Pouco a pouco um sorriso inconsciente e enorme começou a aparecer em meu rosto. Saltei da cadeira naquele exato instante e soltei um ligeiro gritinho de alegria dando um enorme salto de pura emoção. Não sabia o que o barão achava de mim naquele momento, mas nem me importava. Estava mais que feliz! Podia não ir para o exercito, mas também não iria para o campo e finalmente poderia aprender aquelas técnicas super legais que eles faziam.

- Bem? Ta mais que bem! – falei emocionada para logo abraçar o barão com força sorrindo sem parar. Não sei se ele assustou com meu abraço por que não estava acostumado ou se foi porque não gostou, mas no momento estava tão feliz que não pude evitar. – Obrigada, obrigada mesmo! Nem sei como agradecer!

Sai do quarto tão feliz que também não pude evitar abraçar o homem que havia me levado ali e que provavelmente era um arqueiro. Sai correndo corredor a fora indo na direção do dormitório dos acolhidos, estava loca para arrumar minhas coisas para amanhã já estar preparada para ir para minha nova casa onde iria treinar.

Entrei no quarto sem me preocupar em acordar alguém e fui direto até minhas coisas pegando uma mochila qualquer e colocando tudo o que tinha lá dentro. Por acaso não tinha muita coisa, apenas algumas mudas de roupa e alguns livros que algumas vezes lia e que peguei da biblioteca do lugar ou que o barão me deu. Depois que coloquei tudo na mala deitei na cama e fiquei olhando para o teto. Não estava com sono, nem um pouco, tudo o que queria era que as cinco da manhã chegassem rápido e assim pudesse começar meu treino.

De repente Estrela Cadente entrou no quarto pela janela e se colocou do meu lado miando preocupada, como se perguntasse como tinha me saído. Eu apenas sorri para ela e acariciei suas costas mostrando que tudo tinha corrido extremamente bem, ela miou mais uma vez e apontou para minhas coisas coma cauda como se perguntasse se podia ir também para onde eu iria. Eu fiquei pensativa, afinal não sabia se ela poderia atrapalhar meus treinos ou se me ajudaria com eles, mas quando ela passou ligeiramente a cauda por meu rosto e me fez sentir mais calma percebi que não poderia ir a lugar nenhum sem ela do meu lado me apoiando.
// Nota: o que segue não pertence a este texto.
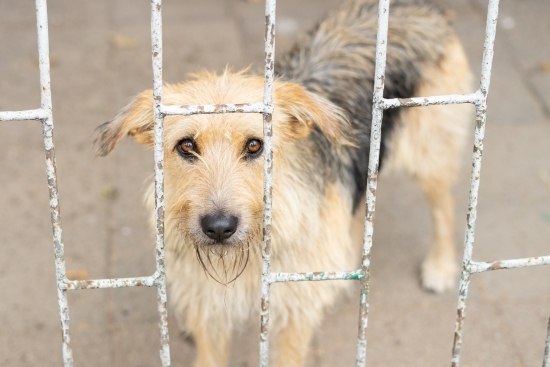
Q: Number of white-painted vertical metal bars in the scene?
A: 5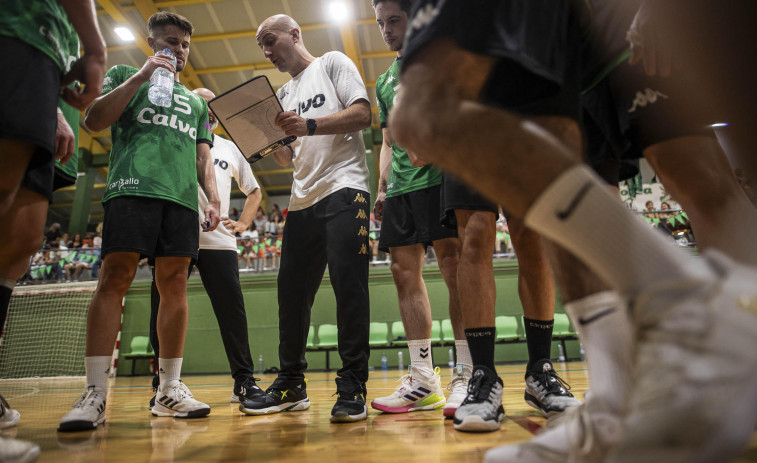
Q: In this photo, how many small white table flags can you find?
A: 0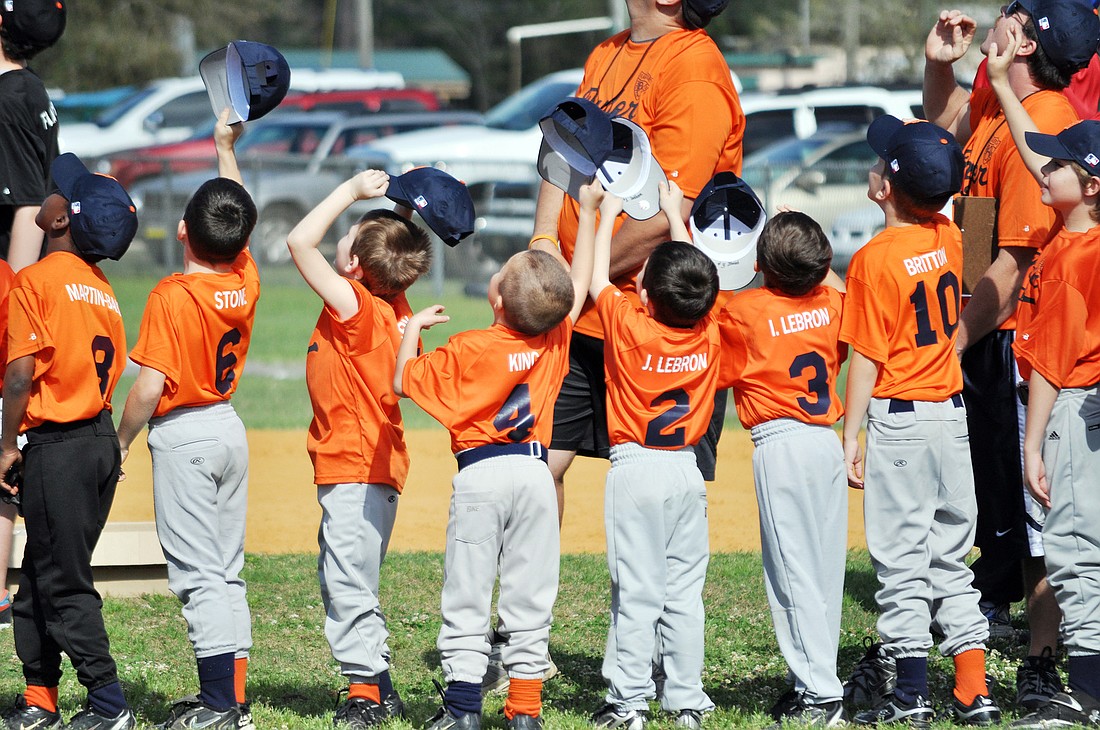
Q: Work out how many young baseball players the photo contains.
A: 8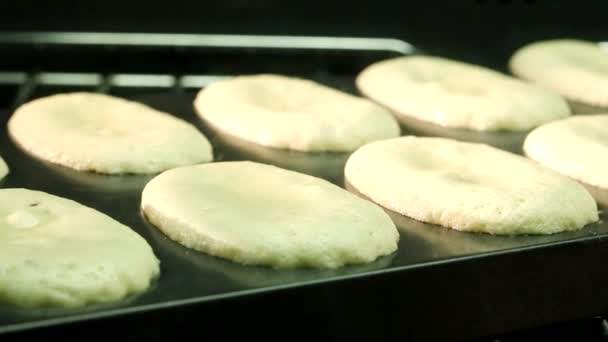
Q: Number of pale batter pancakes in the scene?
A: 9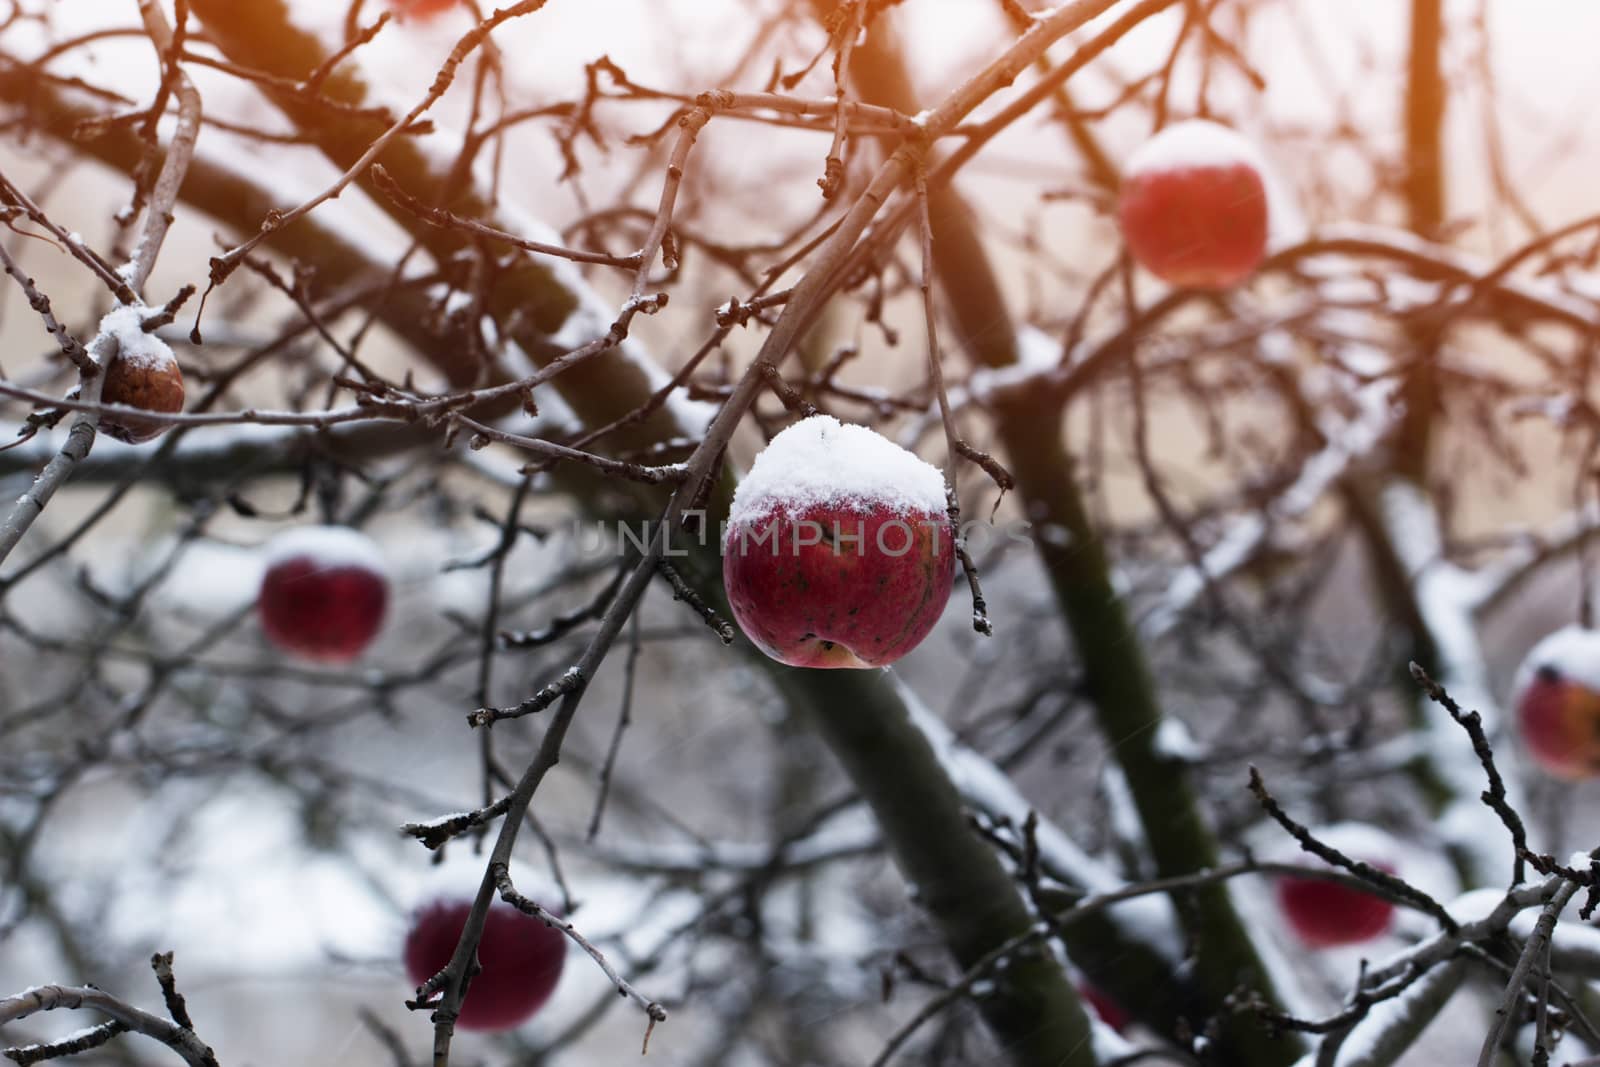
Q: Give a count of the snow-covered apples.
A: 7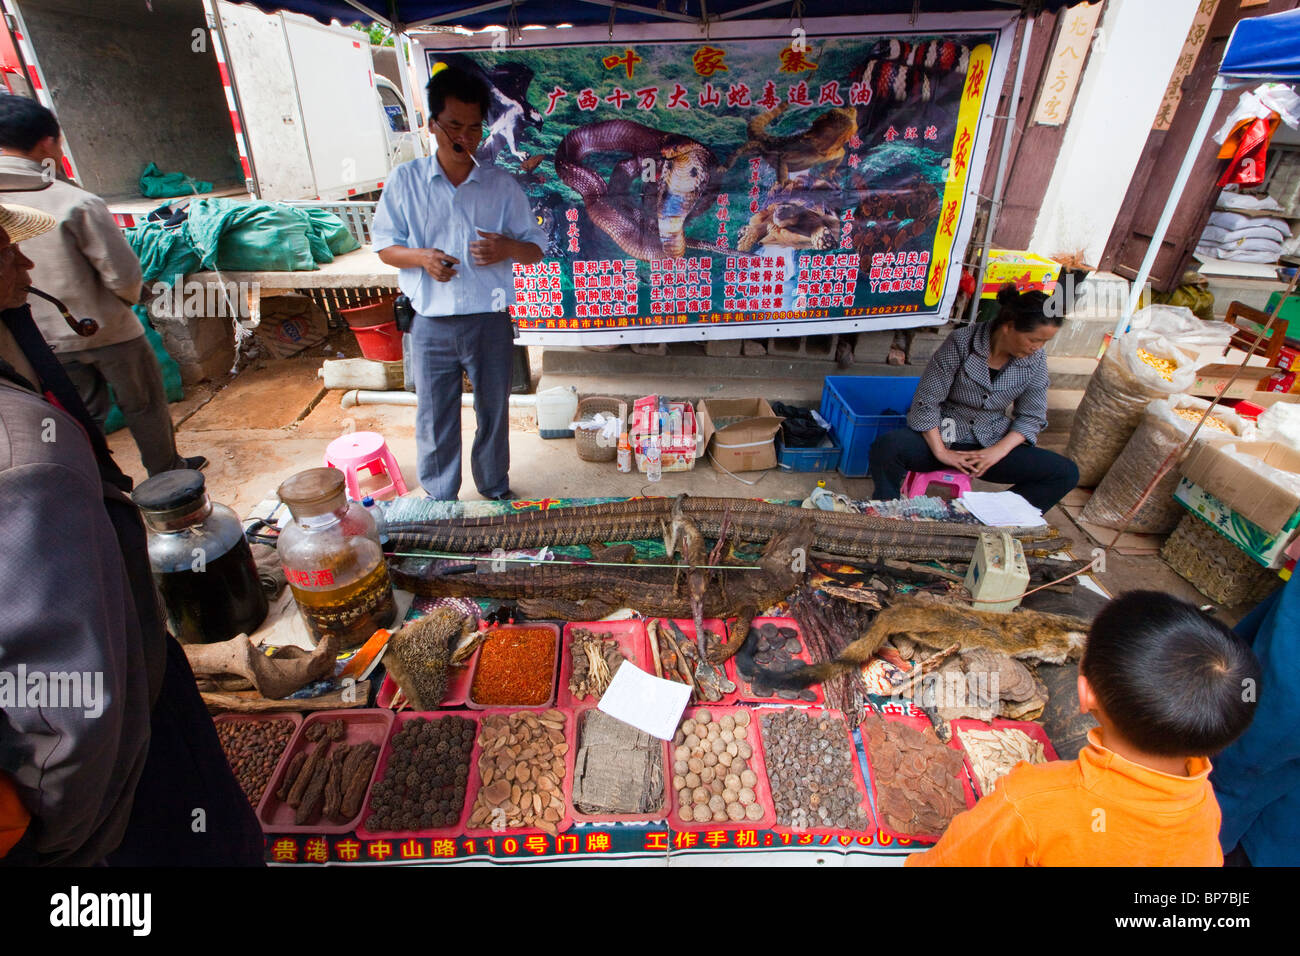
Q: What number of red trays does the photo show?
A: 14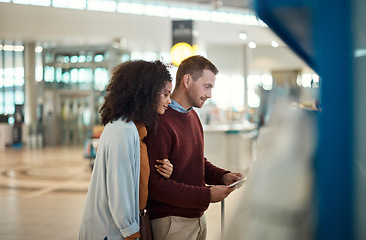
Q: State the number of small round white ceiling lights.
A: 3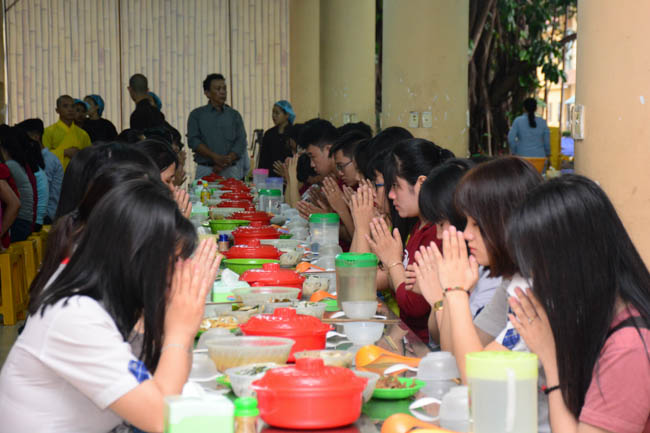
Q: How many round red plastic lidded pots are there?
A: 11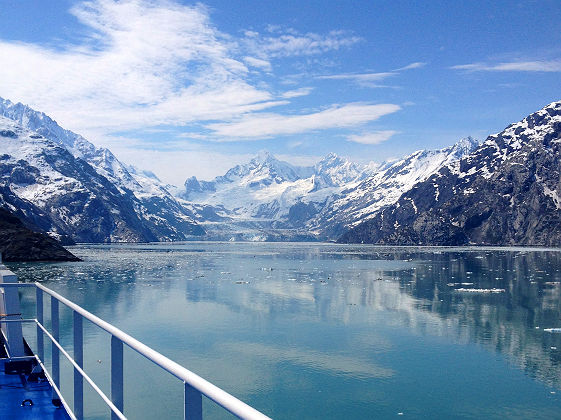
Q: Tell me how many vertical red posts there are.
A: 0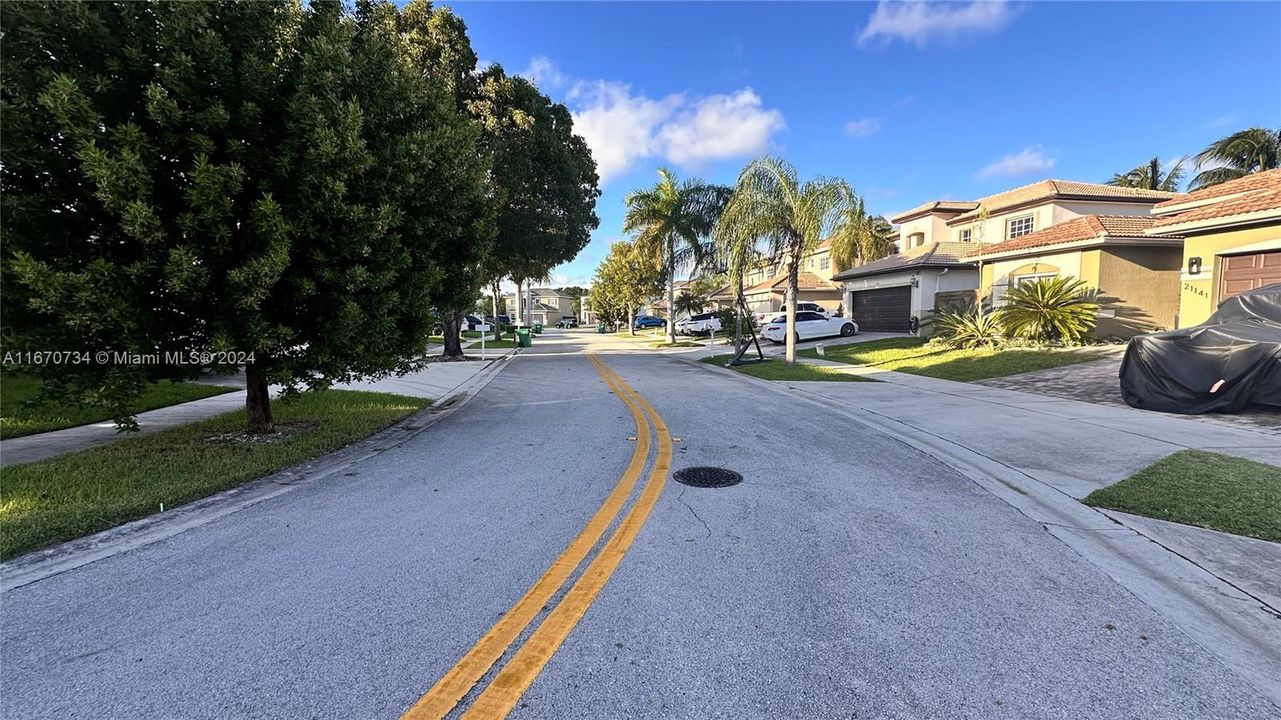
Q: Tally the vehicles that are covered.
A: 1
Assenti coma a cabeça e ela miou feliz se acomodando em meu colo para dormir.

Fiquei acordada o resto da noite pensando em como seria o treinamento de um arqueiro. As cinco da manhã chegaram e eu sai do feudo antes que alguém pudesse acordar, não que eu não quisesse ser vista eu só estava ansiosa para chegar logo no lugar. Quando já estava entrando na floresta olhei para trás dando para ver todo o feudo já que estava subindo um pequeno morro que daria inicio a vasta e sombria floresta. Vendo toda o feudo em um completo silencio e deserto fiz um juramento. Quando voltasse não seria mais a mesma, finalmente teria a capacidade de mostrar a todos os que estavam ali o meu potencial, a minha força e assim não deixaria que nada acontecesse a minha casa.

E adentrei na floresta, dando as costas para meu feudo só para depois voltar como uma arqueira forte e determinada. Com todas as minhas forças aumentadas!